I have read several times, in sources that look to be reputable, that the rate of ecological change from the Cascade Crest down into central Oregon is one of the most rapid in the terrestrial (as opposed to marine) world. I'm always suspicious of any claim of unique extremity- who says it's the biggest/tallest/deepest/smallest? But if you watch the change in trees and underbrush from Salt Creek Falls to route 97- the N/S backbone of central Oregon- it really is quite amazing how rapidly and thoroughly the forest changes, not just once, but multiple times. Just west of the crest, I would guesstimate annual precipitation is around 150 inches per year; by the time you get out onto the east side apron, it's closer to 25. The dominant trees grade from enormous DouglasFir, with lush and abundant undergrowth, to Ponderosa Pine, Lodgepole Pine, then sagebrush and juniper scrub.
Geology? Oh, my, yes! The presence of the Cascades creates a barrier to moisture coming in off the Pacific; not only do the mountains catch a large proportion of that moisture, but air descending the eastern slope is, well, descending. It warms adiabatically, with the result that air masses moving into central Oregon are most often capable of holding more moisture than when they went over the pass. Which means they don't drop any more moisture. In this case, the mere presence of all that geology has a profound effect on the types of vegetation that can grow, compete, and reproduce in different parts of the east side.
As an aside, much of central and eastern Oregon is referred to as "High Desert," both colloquially and technically; it bears pointing out that strictly speaking, "deserts" receive 10 inches or less of precipitation per year. My understanding is that the Alvord Desert, on the east side of Steens Mountain, does meet this criterion, but little if any of the rest of Oregon does. More accurately, most of the High Desert is semi-arid grassland, but that just doesn't have the same ring, does it? So High Desert it is.
Not to rain on the parade, though, I think one of central Oregon's best-kept secrets is that there's much more water than I think most people realize... which means, in turn, more vegetation and wildlife than they might guess, as well. Yes, there are stretches that can seem barren (to the unaccustomed eye), and there are lots of glorious "dear gawd, look at all those nekkid rocks" vistas, but there's water, too, and lots of birds.
I had planned to spend the first night in the Chemult area, and had used the old Google machine to check that were indeed hotels in the little town. Oops. Without paying very close attention to where, exactly, said lodgings were, you know, located. There were a couple of ramshackle sorts of huts, members of the Bates Chain of Fine Accommodations, if you catch my drift.

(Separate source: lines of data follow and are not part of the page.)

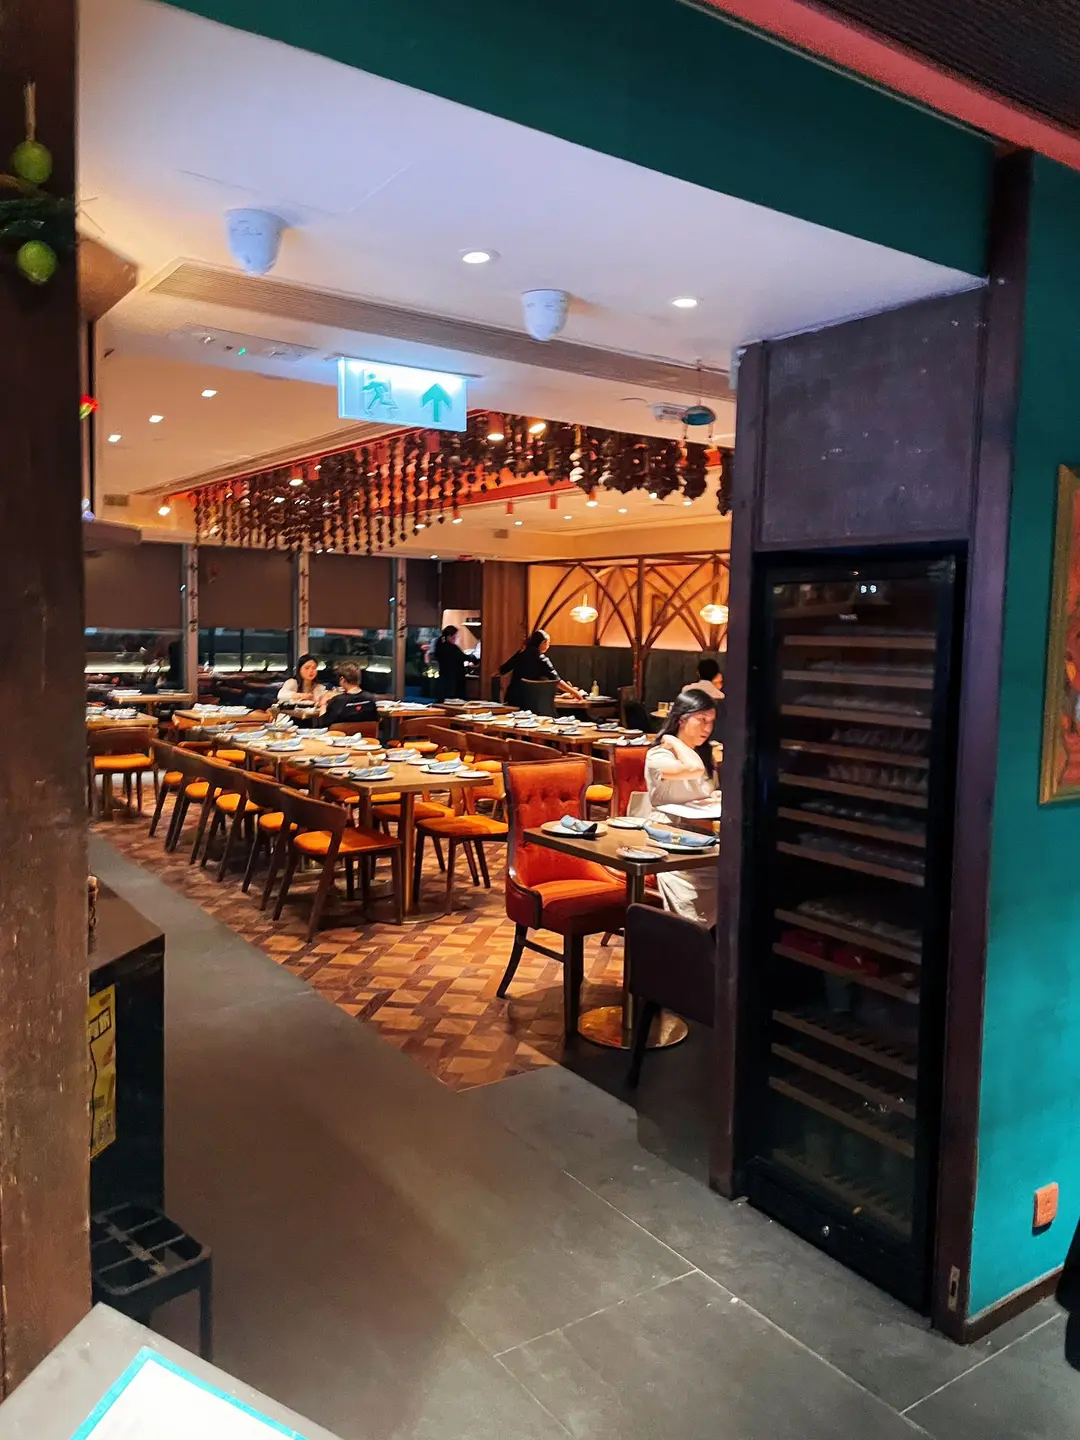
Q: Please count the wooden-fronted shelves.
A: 13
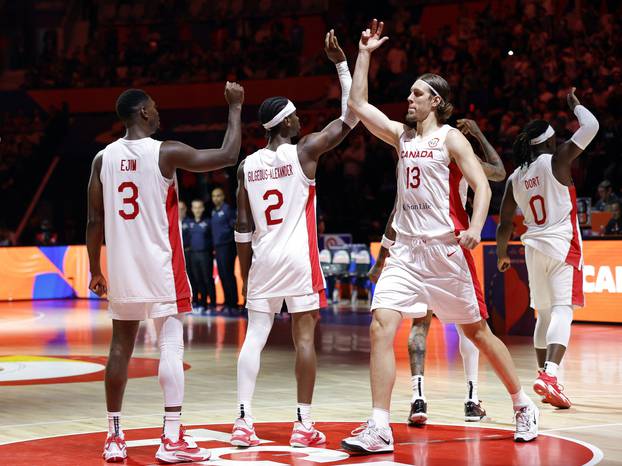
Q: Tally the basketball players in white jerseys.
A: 5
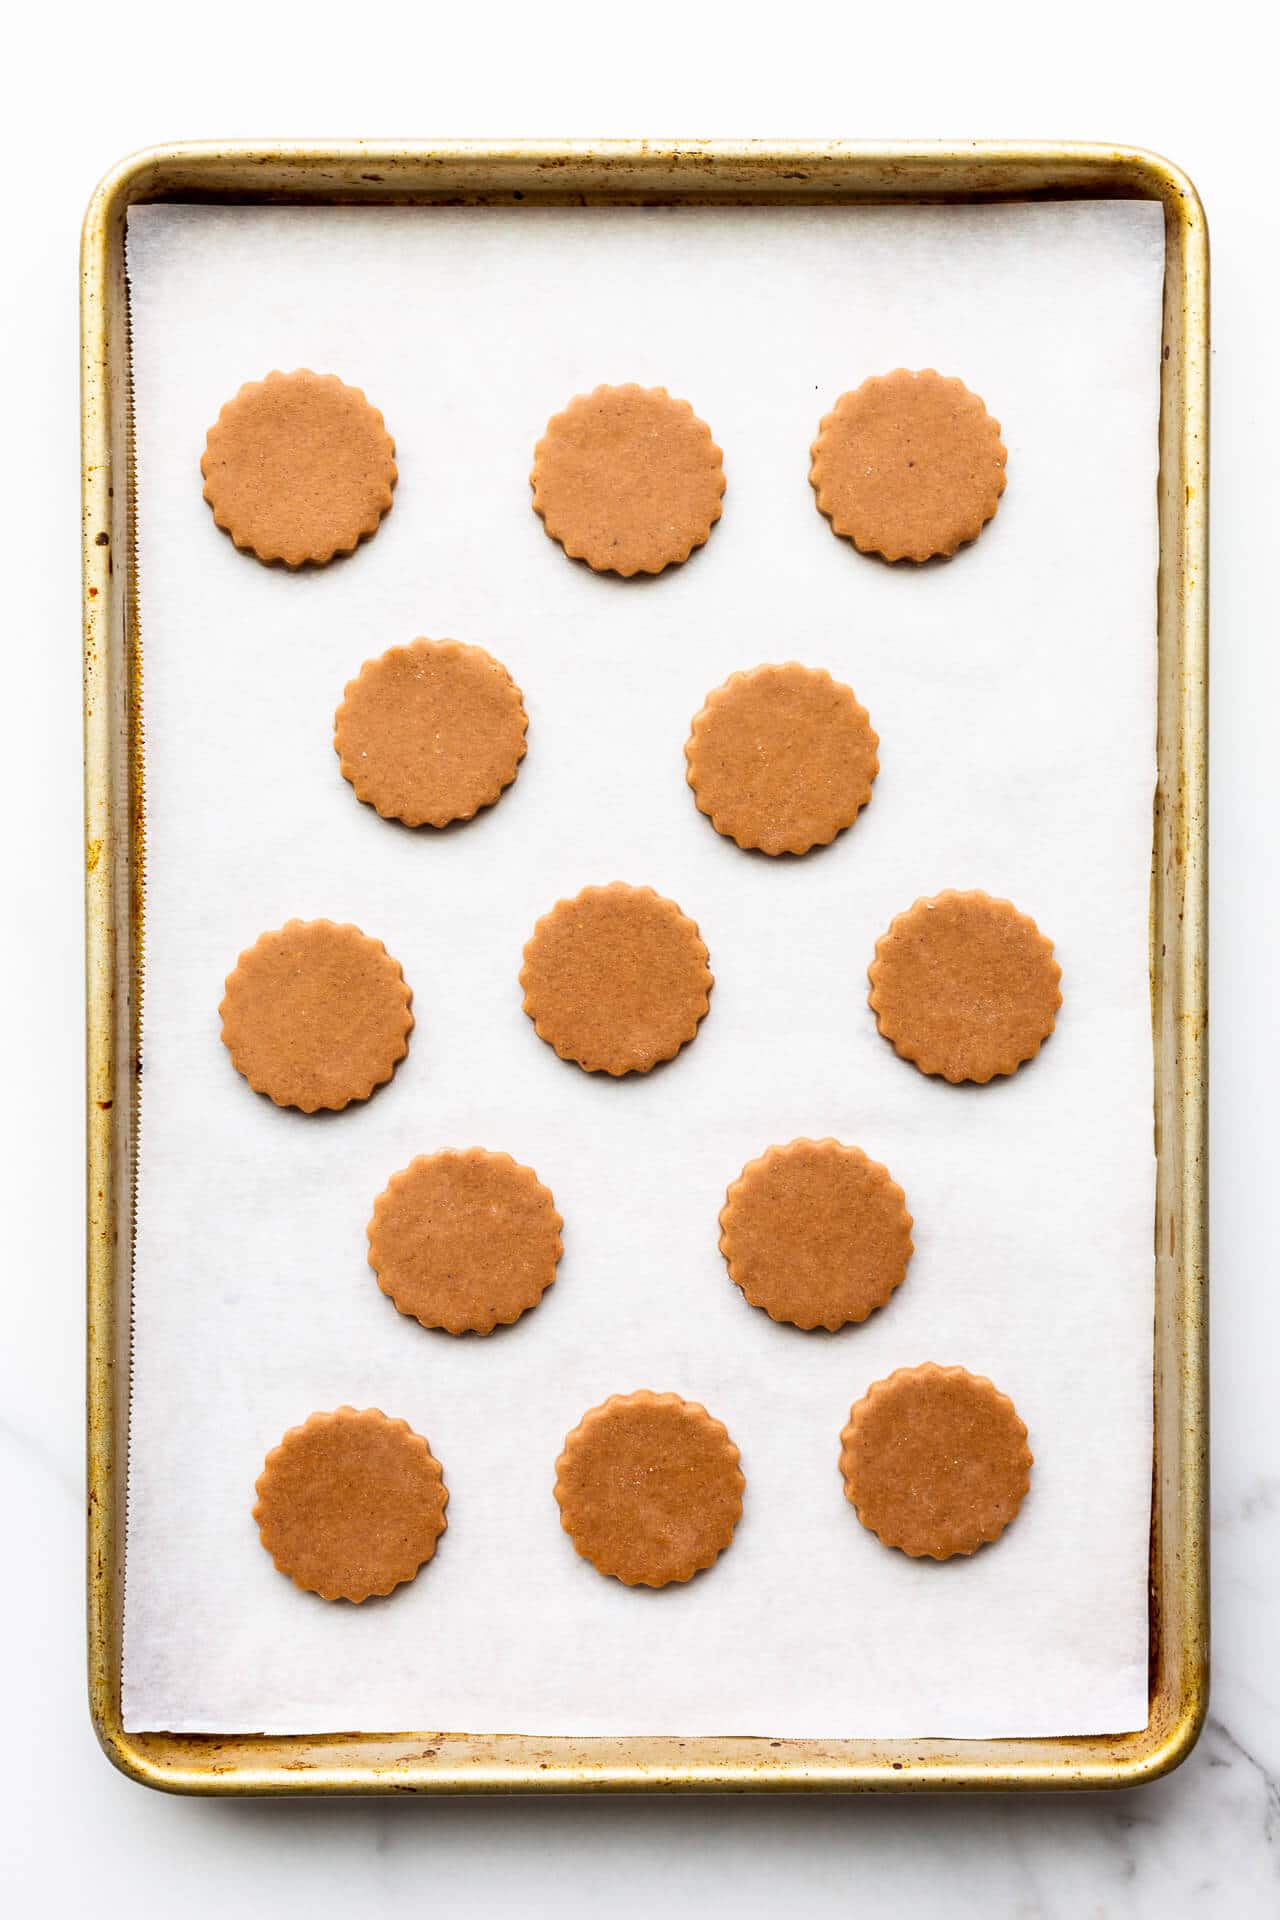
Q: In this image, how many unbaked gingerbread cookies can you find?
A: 13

So we put in an extra hour of driving to get to Klamath Falls.
As we rounded Modoc Point, we had a grand view of Upper Klamath Lake... ...and a short distance later, took advantage of a pull-out for a more lingering view.
Don't let all that sparse eastern Oregon water distract you from the fact that it's beginning to look a lot like basin and range. If I were asked to stick a tack onto a US map at the northwestern-most corner of that physiographic province, it's fun to imagine an enormous steel pillar suddenly splashing into existence somewhere out in that puddle.
Our diversion to K-Falls had some downsides and caused some later logistical problems, but also led to some fortuitous stops which we otherwise wouldn't have made. (Dana has already posted on one of those from the next day.) All in all, things worked out well; it was a good first day.